Items listed in a dataset:
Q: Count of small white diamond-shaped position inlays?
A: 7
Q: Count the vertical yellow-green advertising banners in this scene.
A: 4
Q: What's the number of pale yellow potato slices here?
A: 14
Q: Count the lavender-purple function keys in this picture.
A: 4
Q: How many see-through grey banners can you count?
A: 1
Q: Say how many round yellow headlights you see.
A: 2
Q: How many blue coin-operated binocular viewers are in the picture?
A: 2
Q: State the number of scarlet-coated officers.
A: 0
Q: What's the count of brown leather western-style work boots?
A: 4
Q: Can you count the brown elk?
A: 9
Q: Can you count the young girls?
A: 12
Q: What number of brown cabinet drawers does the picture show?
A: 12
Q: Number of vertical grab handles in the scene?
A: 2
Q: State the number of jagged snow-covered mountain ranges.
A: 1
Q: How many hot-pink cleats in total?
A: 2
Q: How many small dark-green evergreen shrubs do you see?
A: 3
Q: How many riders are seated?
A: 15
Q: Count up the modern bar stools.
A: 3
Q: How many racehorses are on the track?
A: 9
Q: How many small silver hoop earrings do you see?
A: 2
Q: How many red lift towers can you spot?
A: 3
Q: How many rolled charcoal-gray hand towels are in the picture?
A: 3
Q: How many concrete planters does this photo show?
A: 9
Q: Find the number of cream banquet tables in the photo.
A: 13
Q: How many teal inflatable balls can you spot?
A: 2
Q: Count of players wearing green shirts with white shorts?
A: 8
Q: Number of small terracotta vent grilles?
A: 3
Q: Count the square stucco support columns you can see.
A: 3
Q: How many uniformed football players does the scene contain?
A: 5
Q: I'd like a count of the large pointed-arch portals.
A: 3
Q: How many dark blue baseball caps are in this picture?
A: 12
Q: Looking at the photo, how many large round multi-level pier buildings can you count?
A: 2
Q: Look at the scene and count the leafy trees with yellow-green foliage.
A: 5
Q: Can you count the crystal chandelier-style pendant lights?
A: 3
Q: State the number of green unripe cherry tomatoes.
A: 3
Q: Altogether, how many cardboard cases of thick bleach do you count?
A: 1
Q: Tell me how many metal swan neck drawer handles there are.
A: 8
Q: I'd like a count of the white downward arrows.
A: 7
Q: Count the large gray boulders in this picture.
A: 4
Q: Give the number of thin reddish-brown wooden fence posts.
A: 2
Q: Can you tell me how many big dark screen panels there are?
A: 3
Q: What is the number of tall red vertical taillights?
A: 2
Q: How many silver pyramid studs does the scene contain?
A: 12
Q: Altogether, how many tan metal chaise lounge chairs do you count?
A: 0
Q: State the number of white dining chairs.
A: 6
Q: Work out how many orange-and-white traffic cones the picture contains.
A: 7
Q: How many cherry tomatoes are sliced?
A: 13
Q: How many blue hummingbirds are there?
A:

What you are asked to do - Each record above is to be given again without any change to its wording.

Response -
Q: Count of small white diamond-shaped position inlays?
A: 7
Q: Count the vertical yellow-green advertising banners in this scene.
A: 4
Q: What's the number of pale yellow potato slices here?
A: 14
Q: Count the lavender-purple function keys in this picture.
A: 4
Q: How many see-through grey banners can you count?
A: 1
Q: Say how many round yellow headlights you see.
A: 2
Q: How many blue coin-operated binocular viewers are in the picture?
A: 2
Q: State the number of scarlet-coated officers.
A: 0
Q: What's the count of brown leather western-style work boots?
A: 4
Q: Can you count the brown elk?
A: 9
Q: Can you count the young girls?
A: 12
Q: What number of brown cabinet drawers does the picture show?
A: 12
Q: Number of vertical grab handles in the scene?
A: 2
Q: State the number of jagged snow-covered mountain ranges.
A: 1
Q: How many hot-pink cleats in total?
A: 2
Q: How many small dark-green evergreen shrubs do you see?
A: 3
Q: How many riders are seated?
A: 15
Q: Count up the modern bar stools.
A: 3
Q: How many racehorses are on the track?
A: 9
Q: How many small silver hoop earrings do you see?
A: 2
Q: How many red lift towers can you spot?
A: 3
Q: How many rolled charcoal-gray hand towels are in the picture?
A: 3
Q: How many concrete planters does this photo show?
A: 9
Q: Find the number of cream banquet tables in the photo.
A: 13
Q: How many teal inflatable balls can you spot?
A: 2
Q: Count of players wearing green shirts with white shorts?
A: 8
Q: Number of small terracotta vent grilles?
A: 3
Q: Count the square stucco support columns you can see.
A: 3
Q: How many uniformed football players does the scene contain?
A: 5
Q: I'd like a count of the large pointed-arch portals.
A: 3
Q: How many dark blue baseball caps are in this picture?
A: 12
Q: Looking at the photo, how many large round multi-level pier buildings can you count?
A: 2
Q: Look at the scene and count the leafy trees with yellow-green foliage.
A: 5
Q: Can you count the crystal chandelier-style pendant lights?
A: 3
Q: State the number of green unripe cherry tomatoes.
A: 3
Q: Altogether, how many cardboard cases of thick bleach do you count?
A: 1
Q: Tell me how many metal swan neck drawer handles there are.
A: 8
Q: I'd like a count of the white downward arrows.
A: 7
Q: Count the large gray boulders in this picture.
A: 4
Q: Give the number of thin reddish-brown wooden fence posts.
A: 2
Q: Can you tell me how many big dark screen panels there are?
A: 3
Q: What is the number of tall red vertical taillights?
A: 2
Q: How many silver pyramid studs does the scene contain?
A: 12
Q: Altogether, how many tan metal chaise lounge chairs do you count?
A: 0
Q: State the number of white dining chairs.
A: 6
Q: Work out how many orange-and-white traffic cones the picture contains.
A: 7
Q: How many cherry tomatoes are sliced?
A: 13
Q: How many blue hummingbirds are there?
A:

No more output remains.